And don't you ever stand for that sort of thing. Someone ever tries to kill you, you try to kill 'em right back! ... You got the right same as anyone to live and try to kill people.

Mal ,'Our Mrs. Reynolds'


Spike's Bitches 43: Who am I kidding? I love to brag.  

[NAFDA] Spike-centric discussion. Lusty, lewd (only occasionally crude), risqué (and frisqué), bawdy (Oh, lawdy!), flirty ('cuz we're purty), raunchy talk inside. Caveat lector.

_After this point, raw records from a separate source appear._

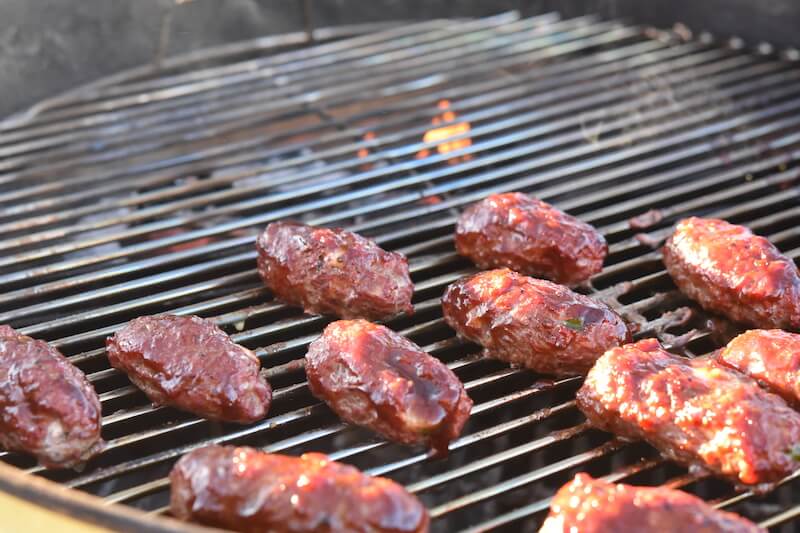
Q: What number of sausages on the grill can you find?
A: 11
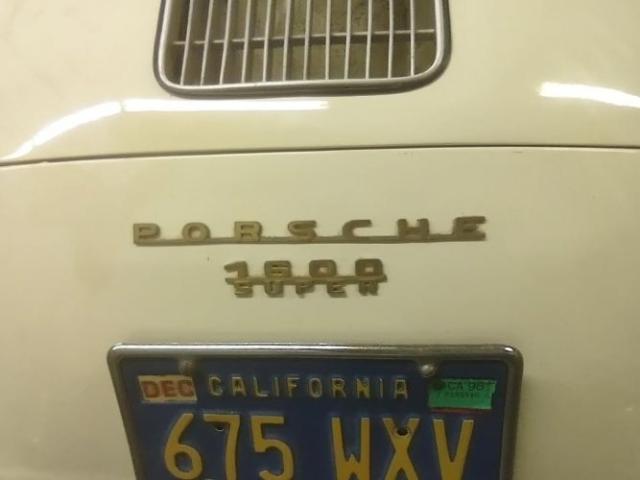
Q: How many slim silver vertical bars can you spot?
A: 12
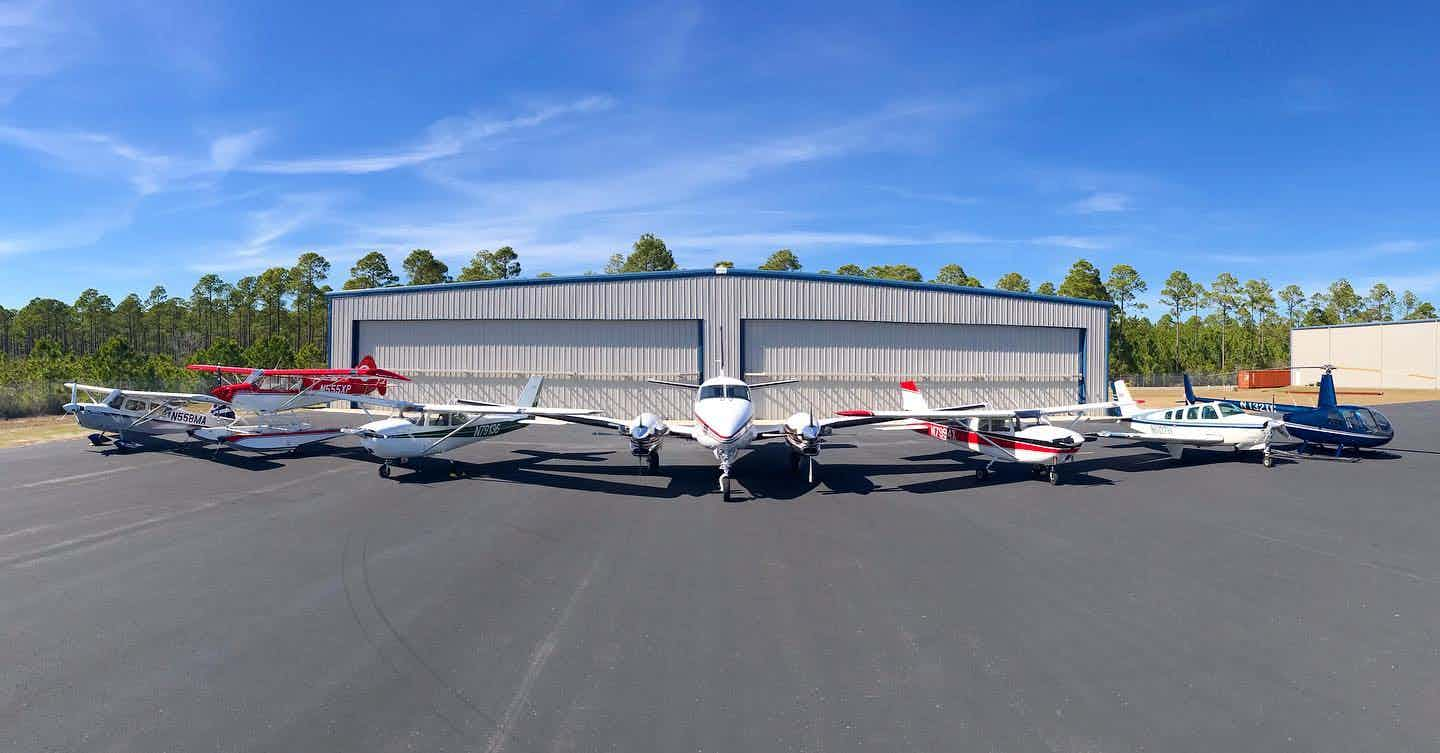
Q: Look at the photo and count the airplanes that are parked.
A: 6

SuziQ - Dec 11, 2008 8:57:34 am PST #4115 of 10000
Back tattoos of the mother is that you are absolutely right - Ame

For K-Bug?


meara - Dec 11, 2008 8:58:08 am PST #4116 of 10000

Oooh, smonster-postage!! Hi!!

I am on vacation today. So far, it's not that different from not being on vacation, other than I slept in a lot later than usual. I got up, checked my work email, responded to a few, and now am on buffistas. hmmmm.

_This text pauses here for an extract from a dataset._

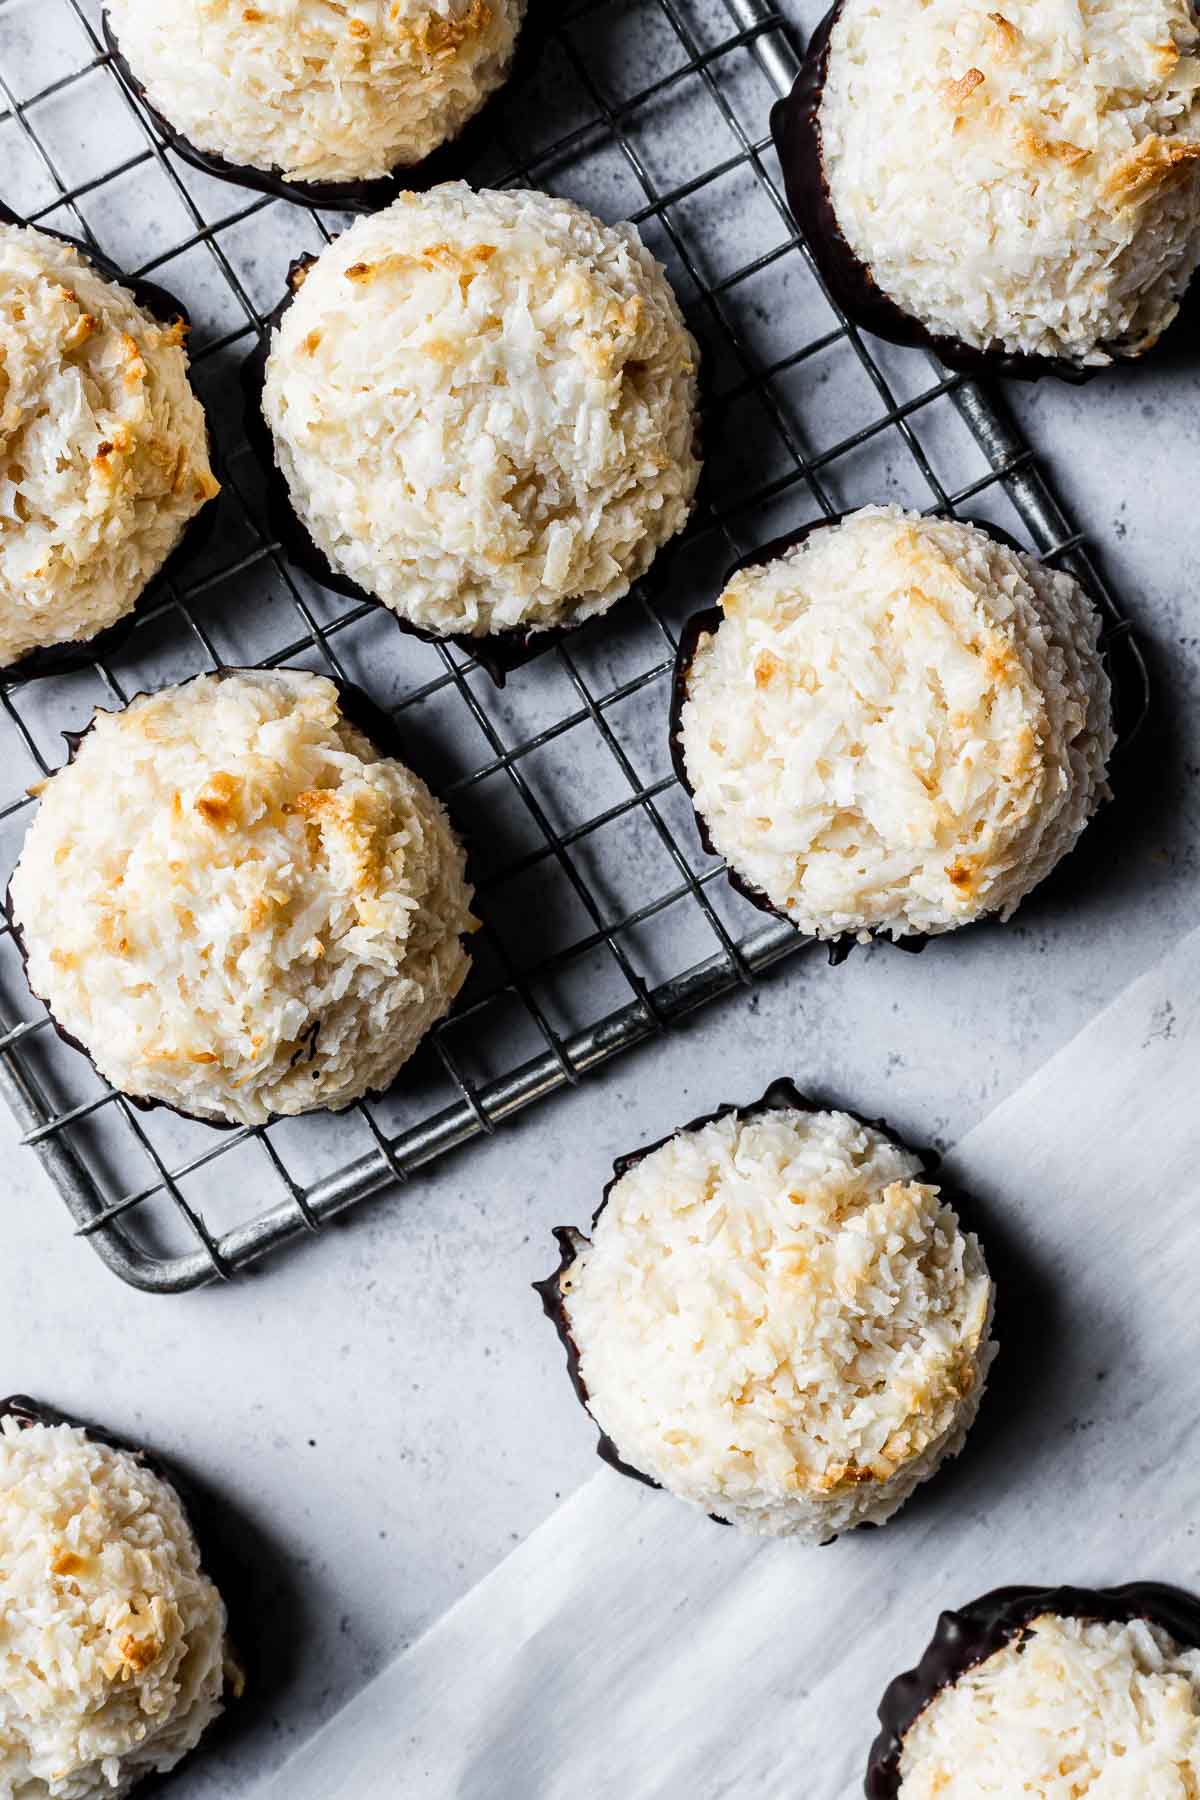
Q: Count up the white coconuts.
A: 9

Am trying to decide what to do with my day...


Vortex - Dec 11, 2008 8:58:15 am PST #4117 of 10000
"Cry havoc and let slip the boobs of war!" -- Miracleman

Oh, that would be awesome for K-Bug


sumi - Dec 11, 2008 9:09:17 am PST #4118 of 10000
Art Crawl!!!

David: Holy Crap! Attempted murder?

(Interesting for use in future L&O - ripped from the headlines.)


Emily - Dec 11, 2008 9:15:54 am PST #4119 of 10000
"In the equation E = mc⬧, c⬧ is a pretty big honking number." - Scola

You heading to Egypt?

Fear my jet-setting glory.

I do feel a bit embarrassed, like I've suddenly turned into Paris Hilton, but what can I say? My dad sprouted money!


Connie Neil - Dec 11, 2008 9:19:34 am PST #4120 of 10000
brillig

IF it weren't for people on the Internet, I'd have no friends other than the people Hubby drags me out to mingle with. I don't know if I'd still hang out with them without having him around. But then, I might go to different places without Hubby, because he tends to pout if we're not sharing everything. He has some issues.


DavidS - Dec 11, 2008 9:24:11 am PST #4121 of 10000
"Look, son, if it's good enough for Shirley Bassey, it's good enough for you."

David: Holy Crap! Attempted murder?

Either that or a really incompetent props master. But it does play out like an Agatha Christie murder.


Vortex - Dec 11, 2008 9:29:47 am PST #4122 of 10000
"Cry havoc and let slip the boobs of war!" -- Miracleman

The propmaster deserves to be either fired or indicted. That said, it is the responsibility of the actor to check his or her props before the show. I know damned well that if I had a prop knife that I was going to draw across my throat, I'd test the edge with my thumb first.


brenda m - Dec 11, 2008 9:38:50 am PST #4123 of 10000
If you're going through hell/keep on going/don't slow down/keep your fear from showing/you might be gone/'fore the devil even knows you're there

(Interesting for use in future L&O - ripped from the headlines.)

Actually, I'm pretty sure Monk already did this.


Frankenbuddha - Dec 11, 2008 9:52:29 am PST #4124 of 10000
"We are the Goon Squad and we're coming to town...Beep! Beep!" - David Bowie, "Fashion"

Not to mention it's a variation on what happened to Brandon Lee.

And also not too far off from how Beecher finally rid himself of Vern on Oz (though I think it was Keller who did the actual switching).